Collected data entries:
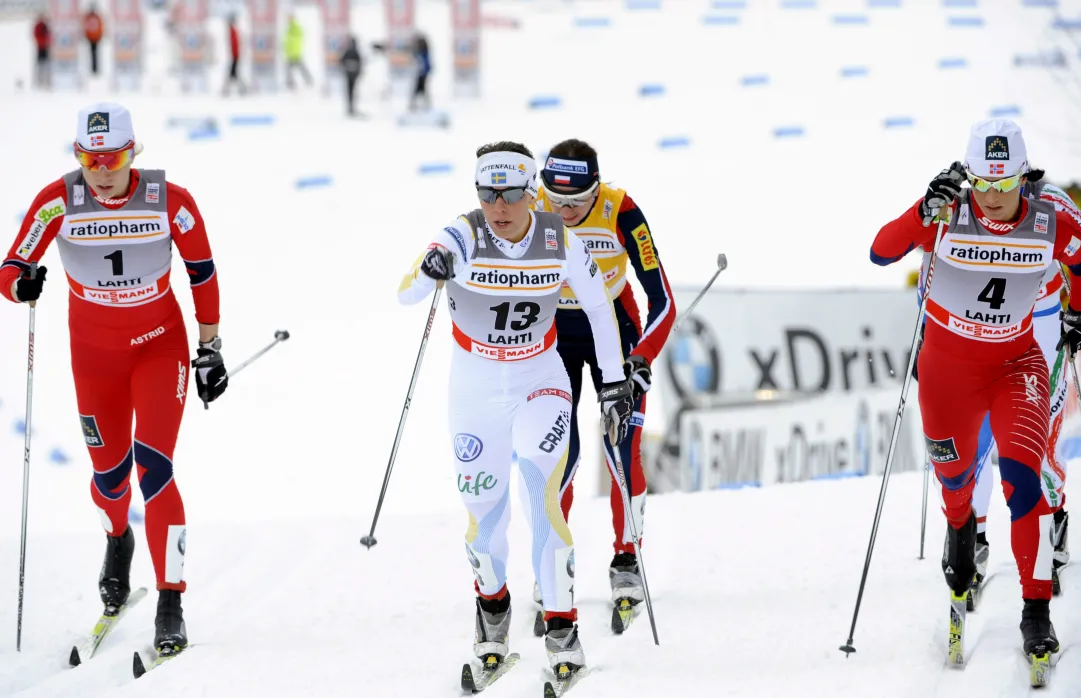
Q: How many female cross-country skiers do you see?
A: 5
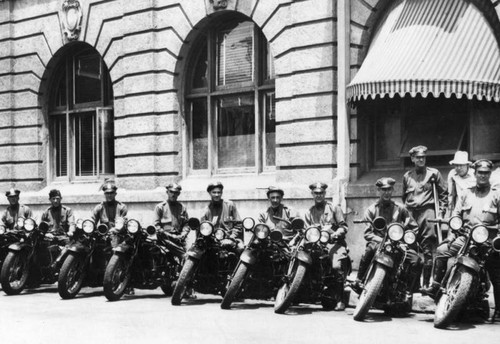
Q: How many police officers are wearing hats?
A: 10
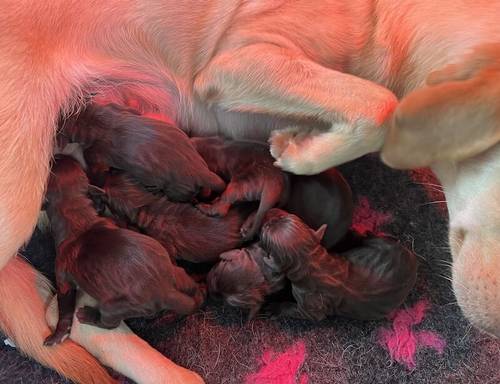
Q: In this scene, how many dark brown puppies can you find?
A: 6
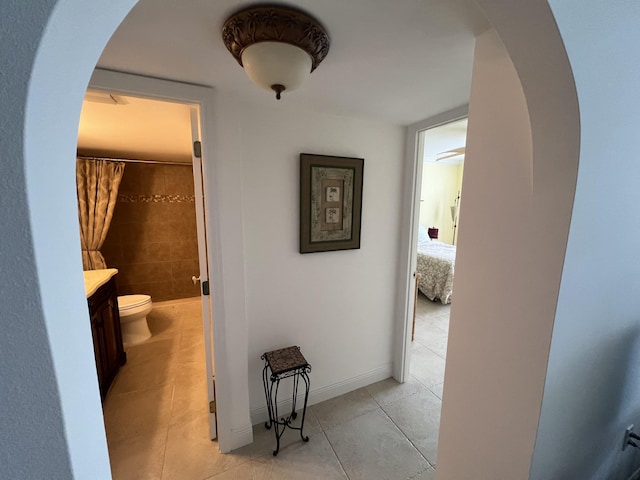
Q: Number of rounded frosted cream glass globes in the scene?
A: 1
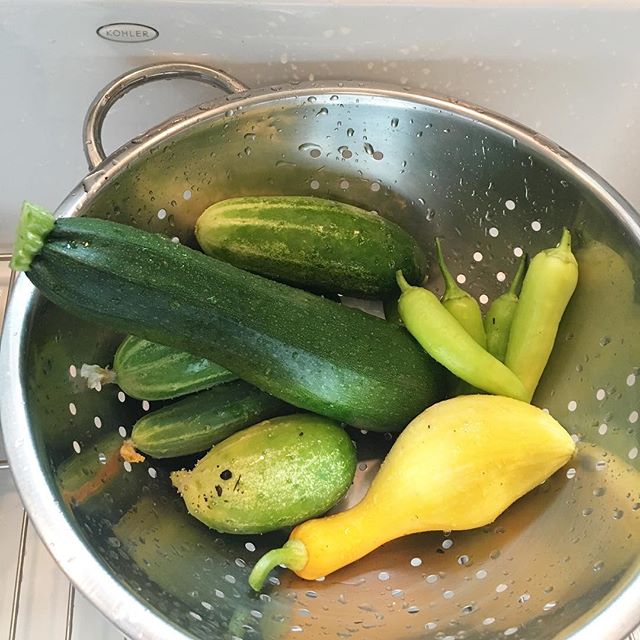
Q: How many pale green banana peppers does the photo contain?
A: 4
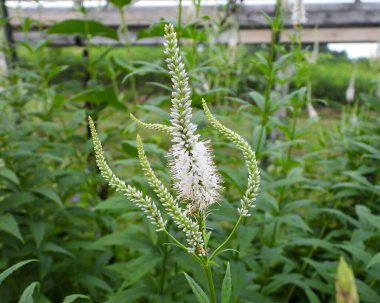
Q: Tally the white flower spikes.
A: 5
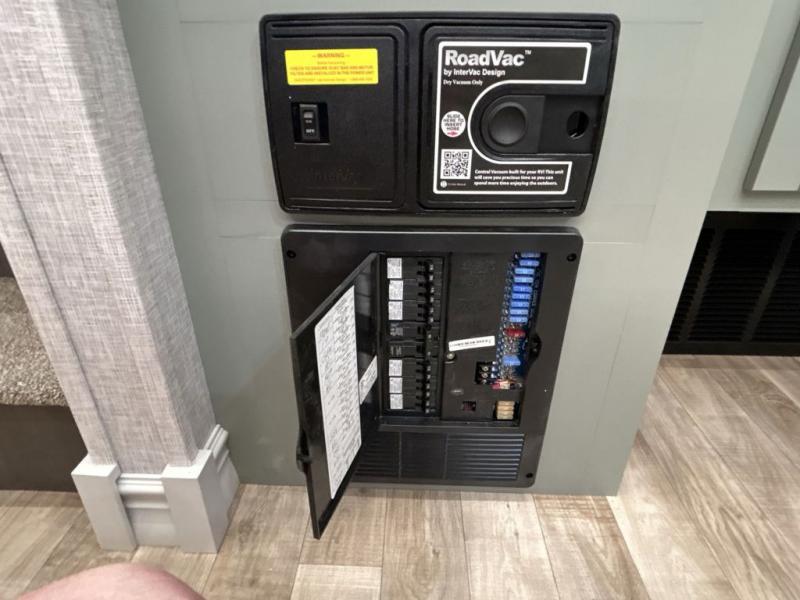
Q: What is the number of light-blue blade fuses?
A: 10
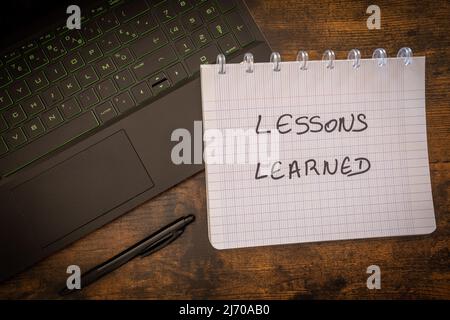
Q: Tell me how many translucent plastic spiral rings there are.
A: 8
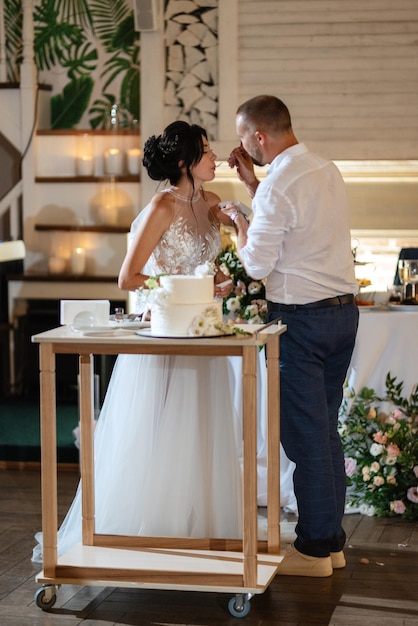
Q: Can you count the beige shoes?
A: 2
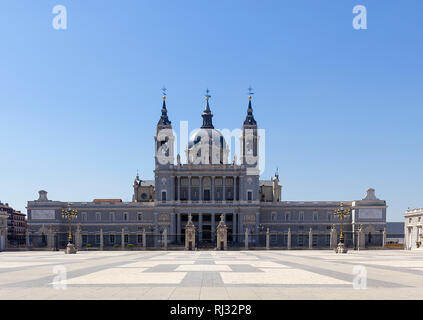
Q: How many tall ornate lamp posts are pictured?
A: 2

Work instruction: Please repeat every record exactly, leaving the pictures out.

Answer box:
Q: How many female cross-country skiers do you see?
A: 5
Q: How many police officers are wearing hats?
A: 10
Q: In this scene, how many dark brown puppies can you find?
A: 6
Q: Number of rounded frosted cream glass globes in the scene?
A: 1
Q: How many pale green banana peppers does the photo contain?
A: 4
Q: Tally the white flower spikes.
A: 5
Q: What is the number of light-blue blade fuses?
A: 10
Q: Tell me how many translucent plastic spiral rings there are.
A: 8
Q: Can you count the beige shoes?
A: 2
Q: How many tall ornate lamp posts are pictured?
A: 2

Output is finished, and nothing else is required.